How many times have you read a movement Conservative's explanation of political correctness and critical race theory as the products of Marxism?  A nice young man posted something on FB by William Lind along these lines.  Years ago, Lind was working for the vulgarian Paul Weyrich, he co-authored a book on "cultural conservatism," which I ridiculed in a review.  (Weyrich of course tried to get me fired for this and other sins against the unholy movement, but it would be years before the dead think tanker would get his revenge.).  Neither Weyrich nor Lind amount to anything, but the equation of Marxism with all the intellectuals heresies of the past five centuries is dangerous--and stultifying--if only because it blinds us to the simple fact that Marx comes near the end of a long line of wreckers and destroyers who have been tearing down for five centuries what civilized men and women took millennia to create.

The only use such arguments have is to reveal how clueless conservatives are.

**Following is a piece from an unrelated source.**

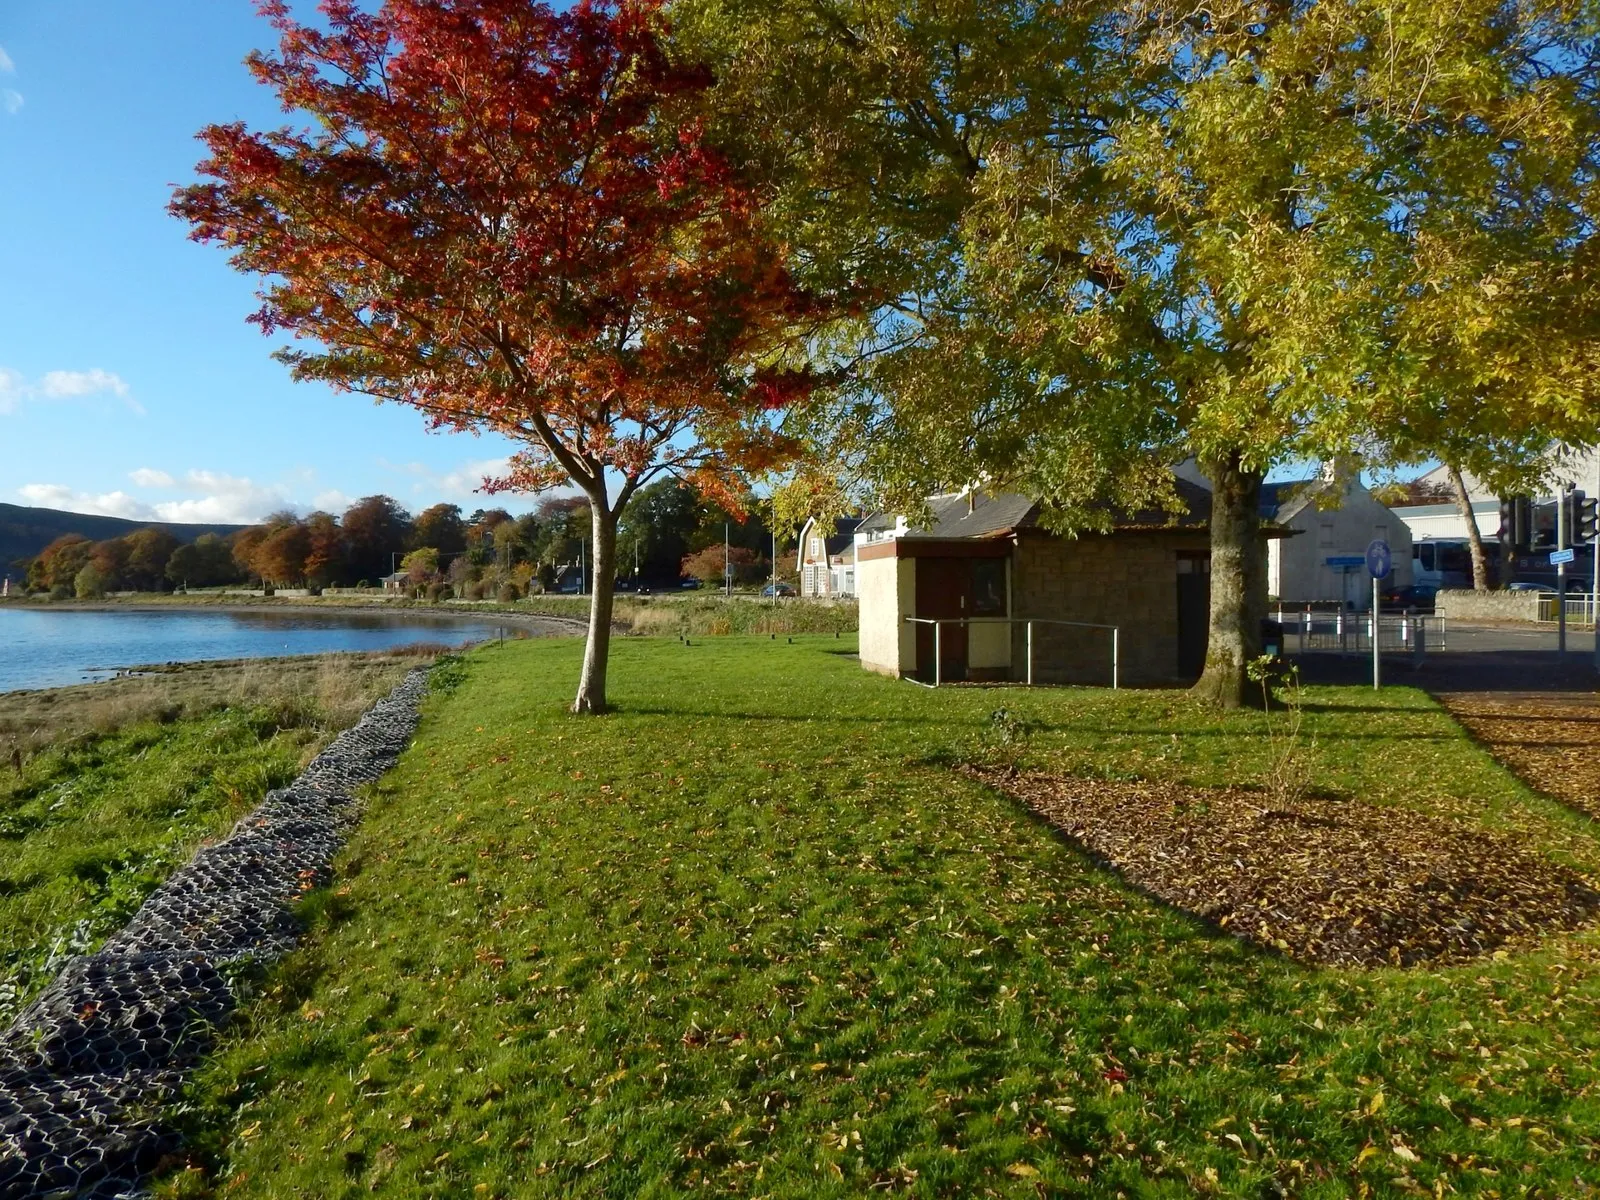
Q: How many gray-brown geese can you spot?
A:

Those who do not understand the causes, are able to contribute nothing to any solution. The book I am not going to write--what would be the point?--would trace the course of Western self-hatred from Montaigne (16th century) to the philosophes who wrote in praise of the Chinese, Persians, and savages, down to the culmination of this movement in the French Surrealists who inspired Fanon and all the other haters of the West since then. Why not write such a book? Because no one would read it. Mass education has rendered Americans not only ignorant and stupid but absolutely ineducable.

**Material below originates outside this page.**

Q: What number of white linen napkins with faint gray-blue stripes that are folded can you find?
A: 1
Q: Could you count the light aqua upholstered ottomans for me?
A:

It used to be said that people are always fighting the last war (instead of combating the real threats they face), but Conservativers, it seems, can only fight the Cold War. To paraphrase Lawrence Dennis on FDR's crusade against "Fascism," they fight Marxism abroad in order to impose it at home. Mr Mc'Ghar makes an excellent point. For weeks on FB all one seems to read from Conservatives is one or another defense that this or that person or group is not really responsible for slavery, as if one form of labor exploitation was somehow worse than every other, as if one form of prejudice was any different from the thousand forms that everyone on the planet has always been possessed by. Gee, let's see: Ancient Greeks had slaves, so did Romans, Jews, Phoenicians, Egyptians, Medieval Christians, the Chinese... In America we have industrial workers whose mkinds are far more servile than ancient or 19th century slaves. Oh yes, children are slaves, wives are slaves, aliens are slaves, the differently gendered are slaves. Don't these people ever get tired of their nonsense. No wonder their brains are fried.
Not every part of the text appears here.